I don't know, this is just my opinion, I could be wrong...

yellowfin
04-12-2008, 8:36 AM
How to get public opinion to change? By actually meeting the bad ideas head on, taking them out into the open, and destroying them. Right now there is a glut of information from one side, but insufficient competition of ideas from us. They get the bad message all the time nonstop, but rarely hear from us. One on one, person to person is a good way to go about it as individuals, but we need a mass marketing campaign as well.

deleted by PC police
04-12-2008, 8:48 AM
Many prison still have manual labor. Im referring to the other bizzaro suggestions like Quote:
I think we should just maroon all those violent criminals/lifers to some island in the pacific. I'm sure the cost of one parachute and a plane to fly a bunch out there would be far less than to keep them in our prison system


Whats wrong with that?? That's how Australia started out. I could be wrong but it appears to have worked.



.. and I dont know where everyone is getting the idea that prison is some kind of cakewalk. Anyone here watch Lockup on National Geographic and MSNBC? Just from watching a couple of those shows, I have determined I never want to be anywhere near a prison or jail. The CA ones were the worst. LA Country Jail was like a madhouse and the prisons like San Quentin and Pelcican were freakin Medieval

Documentries show you what they want to show. Just ask the honerable Micheal Moore.

jacques
04-12-2008, 10:28 AM
Whats wrong with that?? That's how Australia started out. I could be wrong but it appears to have worked.


Didn't Australia Ban guns?

Crazed_SS
04-12-2008, 12:09 PM
Whats wrong with that?? That's how Australia started out. I could be wrong but it appears to have worked.

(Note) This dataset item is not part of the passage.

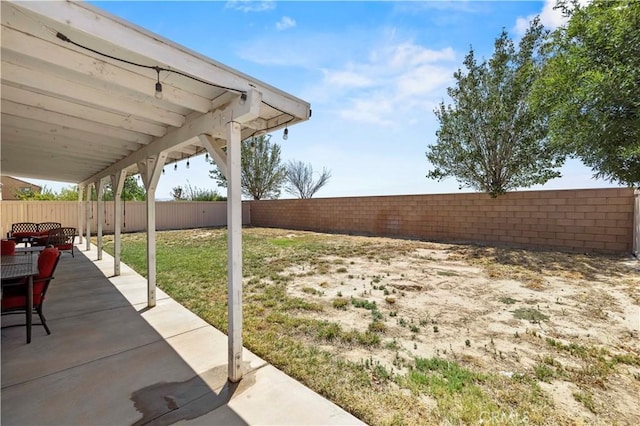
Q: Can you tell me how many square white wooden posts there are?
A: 6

Once again, do you realize there are 10 Amendments in the Bill of Rights?

Eighth Amendment to the United States Constitution - Excessive bail shall not be required, nor excessive fines imposed, nor cruel and unusual punishments inflicted


Documentries show you what they want to show. Just ask the honerable Micheal Moore.

Ask BWO about LA County Jail.

I can assure you it wasnt the resort you guys think it is.

deleted by PC police
04-12-2008, 12:56 PM
Once again, do you realize there are 10 Amendments in the Bill of Rights?

Eighth Amendment to the United States Constitution - Excessive bail shall not be required, nor excessive fines imposed, nor cruel and unusual punishments inflicted

Puting someone on an island and making them fend for themselves Is not cruel and Unusual punishment. They have the option to work and make a life for themselves or be lazy and worthless and starve to death. Kinda like normal people do. IMO that's less cruel than spending your life in a 10x10 box.

Ask BWO about LA County Jail.

I can assure you it wasnt the resort you guys think it is.

It's obviously not that bad if people are commiting crimes when they get out knowing that if they get caught they are going back.